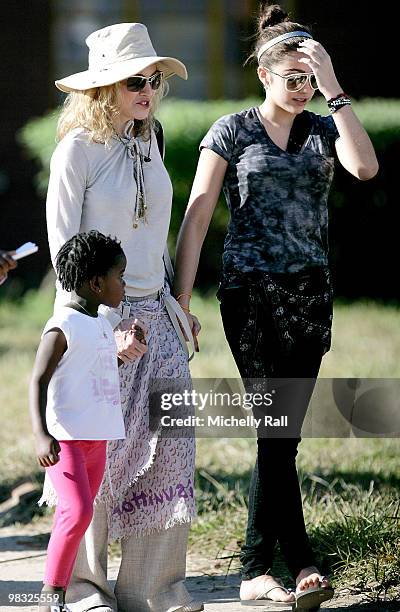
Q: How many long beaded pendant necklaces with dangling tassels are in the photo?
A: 1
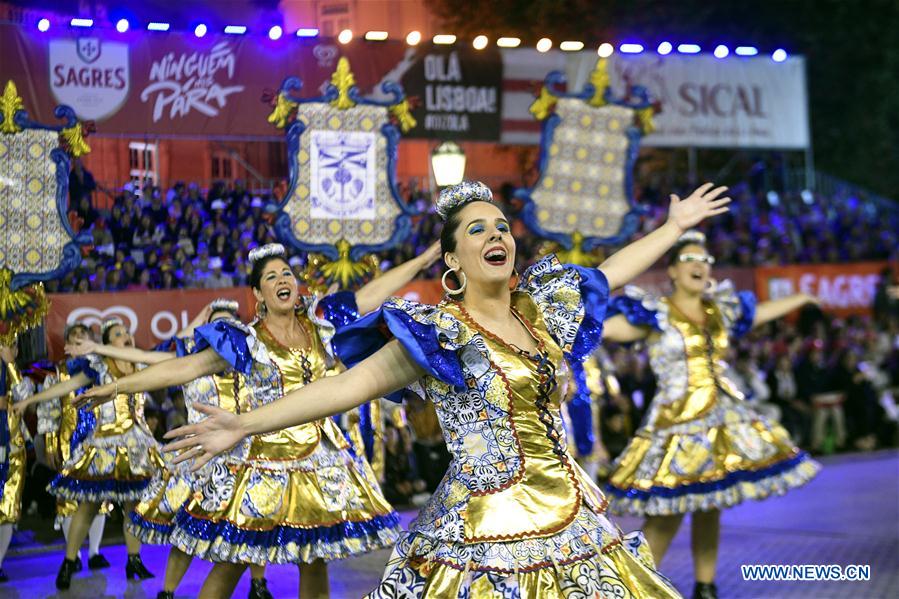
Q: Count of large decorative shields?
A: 3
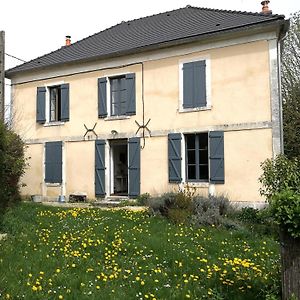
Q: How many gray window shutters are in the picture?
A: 12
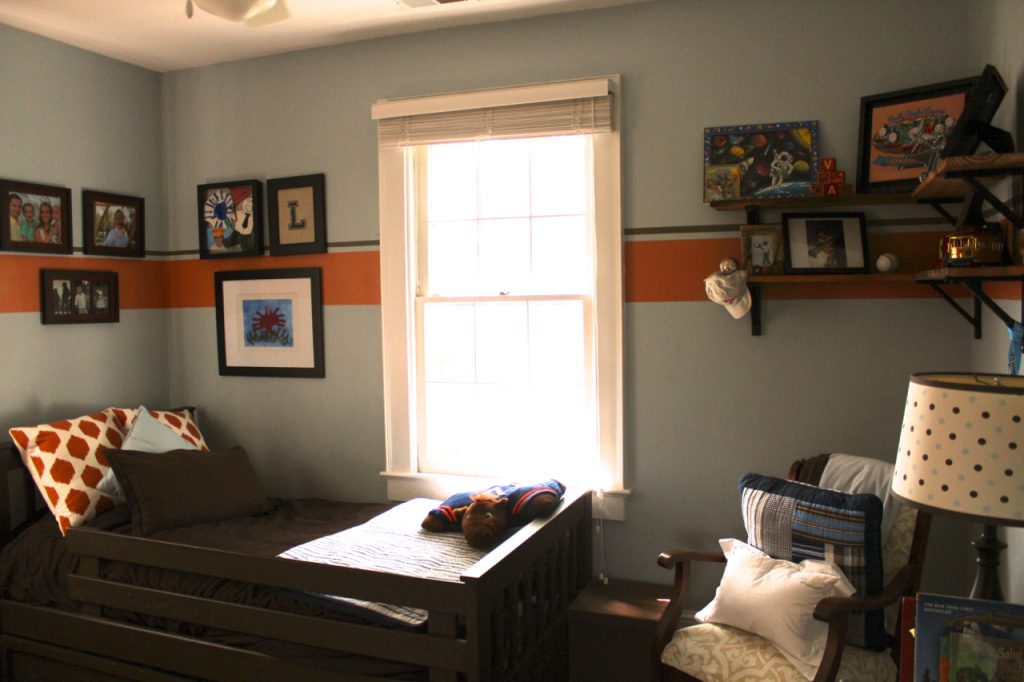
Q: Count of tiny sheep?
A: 0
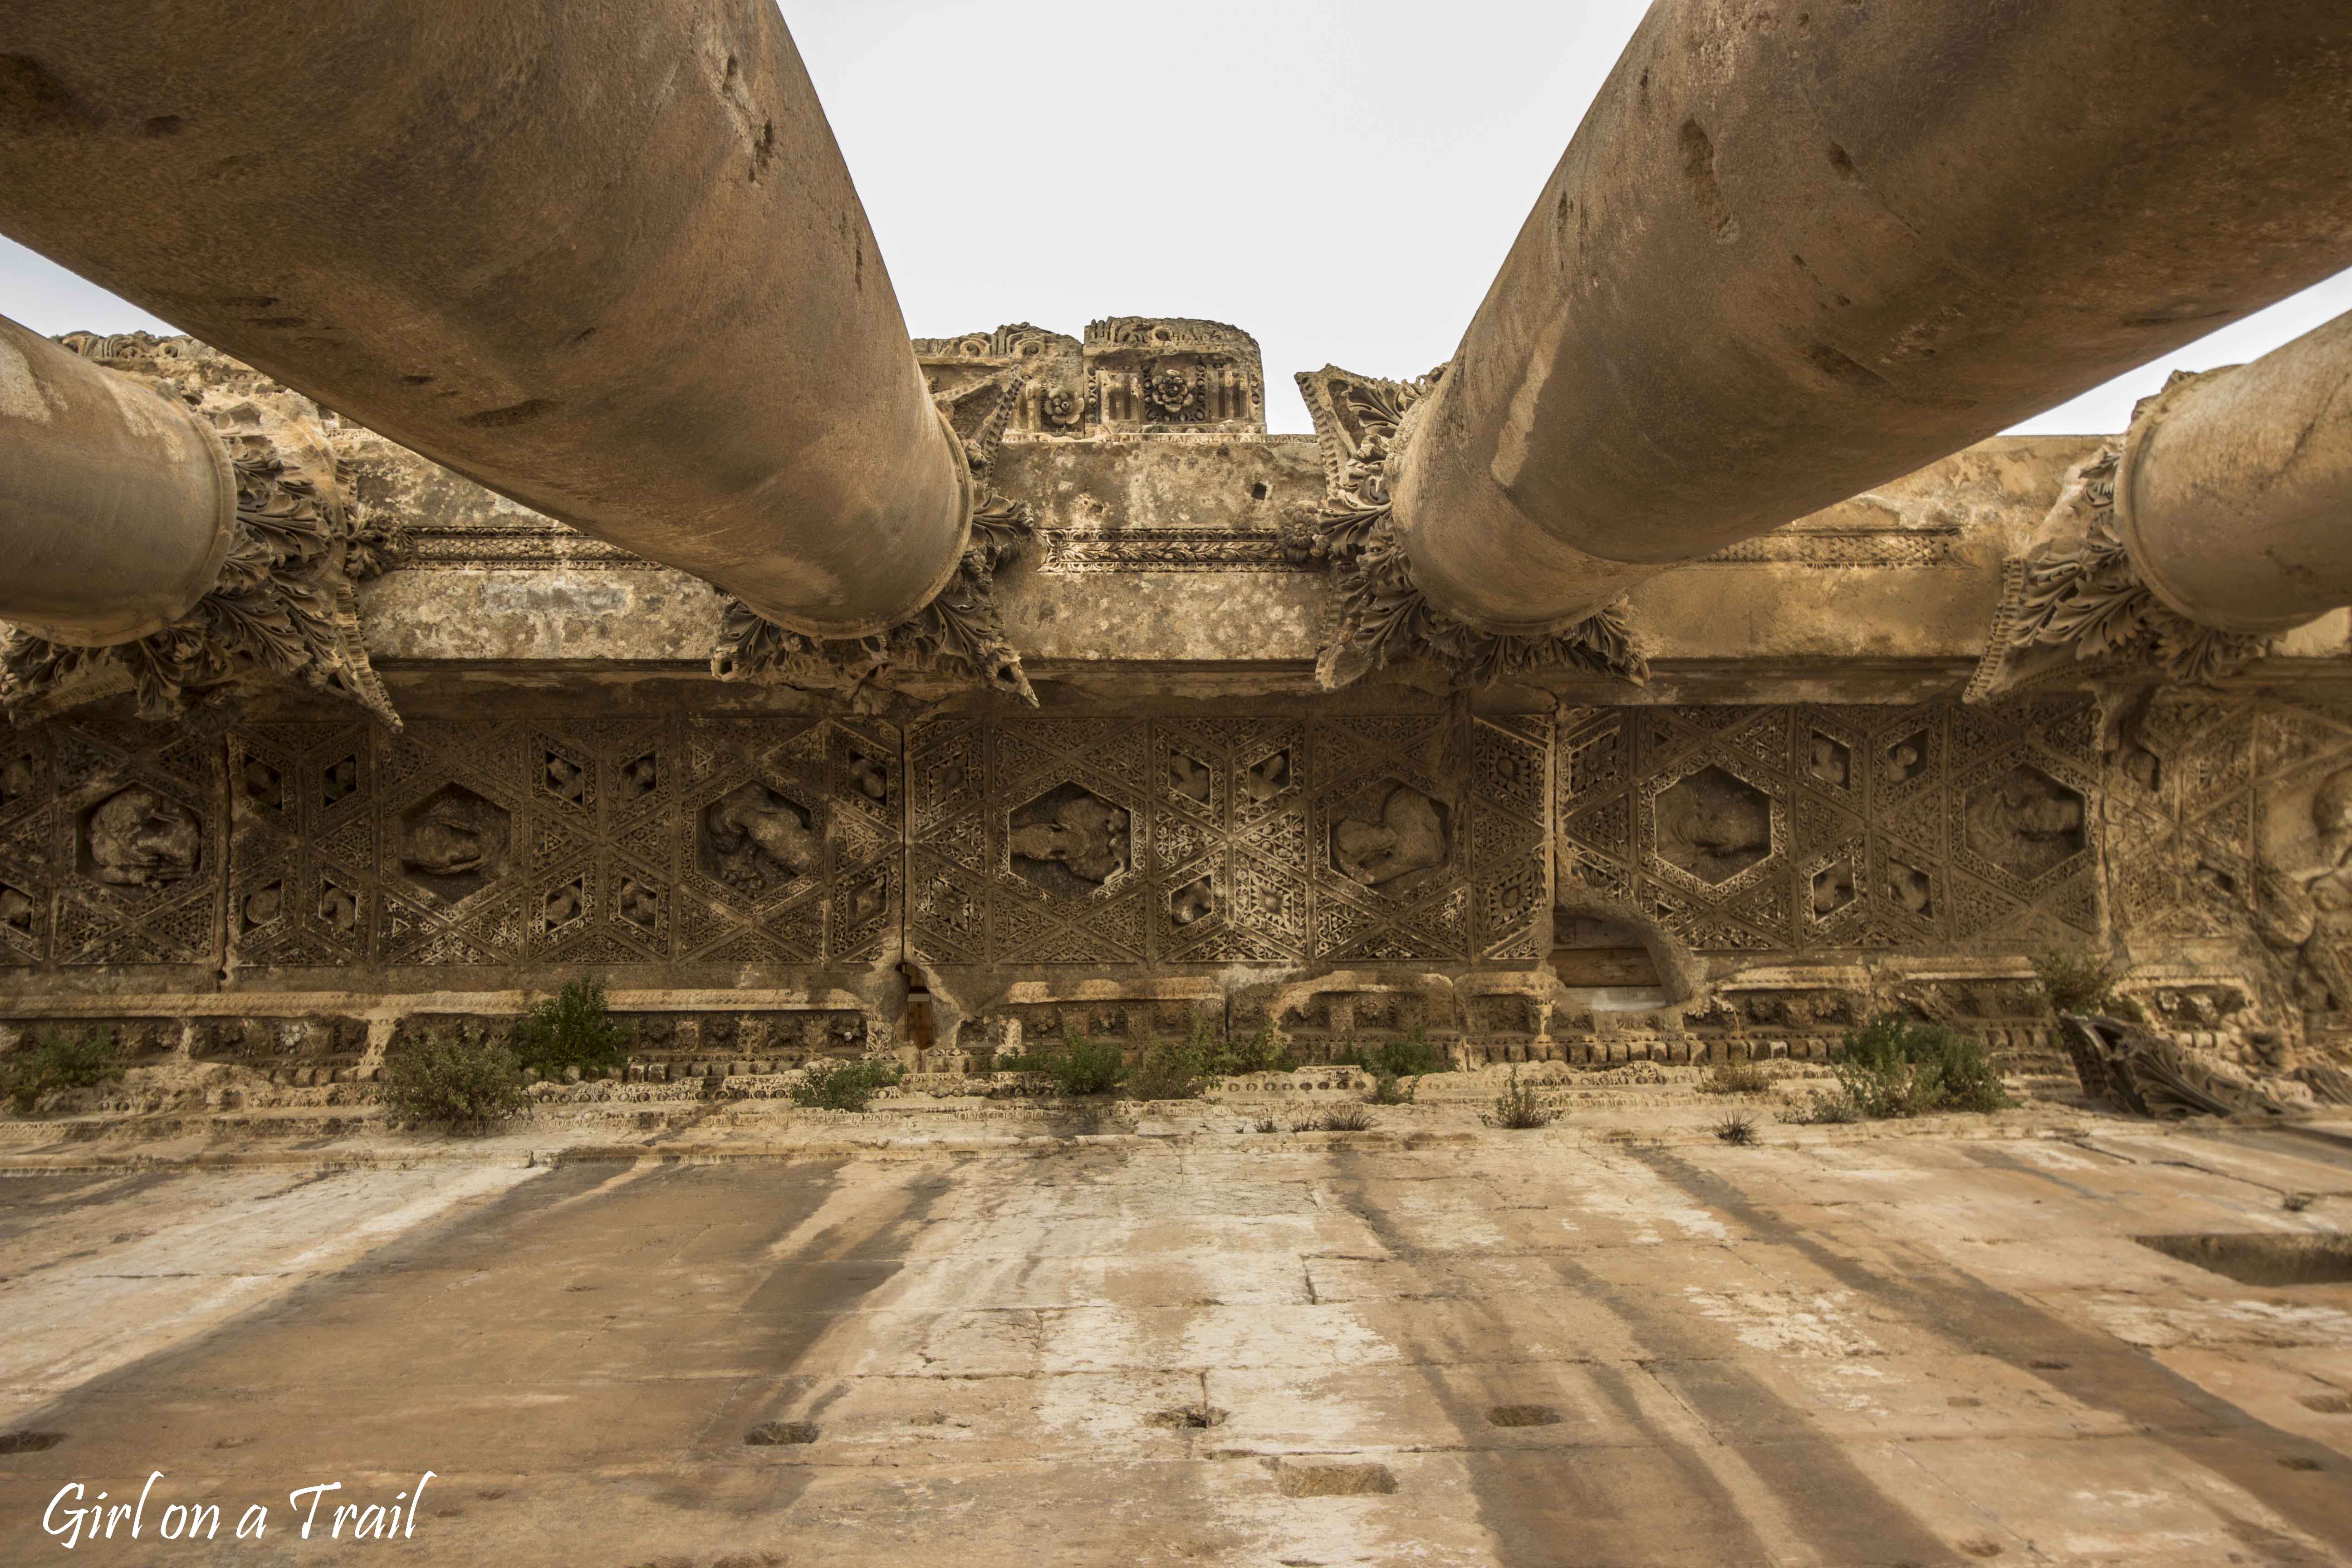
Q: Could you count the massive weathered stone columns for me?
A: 4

- TASK STATEMENT -
Your answer should consist of the lines above that hold the word "many".

- SOLUTION -
Q: How many long beaded pendant necklaces with dangling tassels are in the photo?
Q: How many gray window shutters are in the picture?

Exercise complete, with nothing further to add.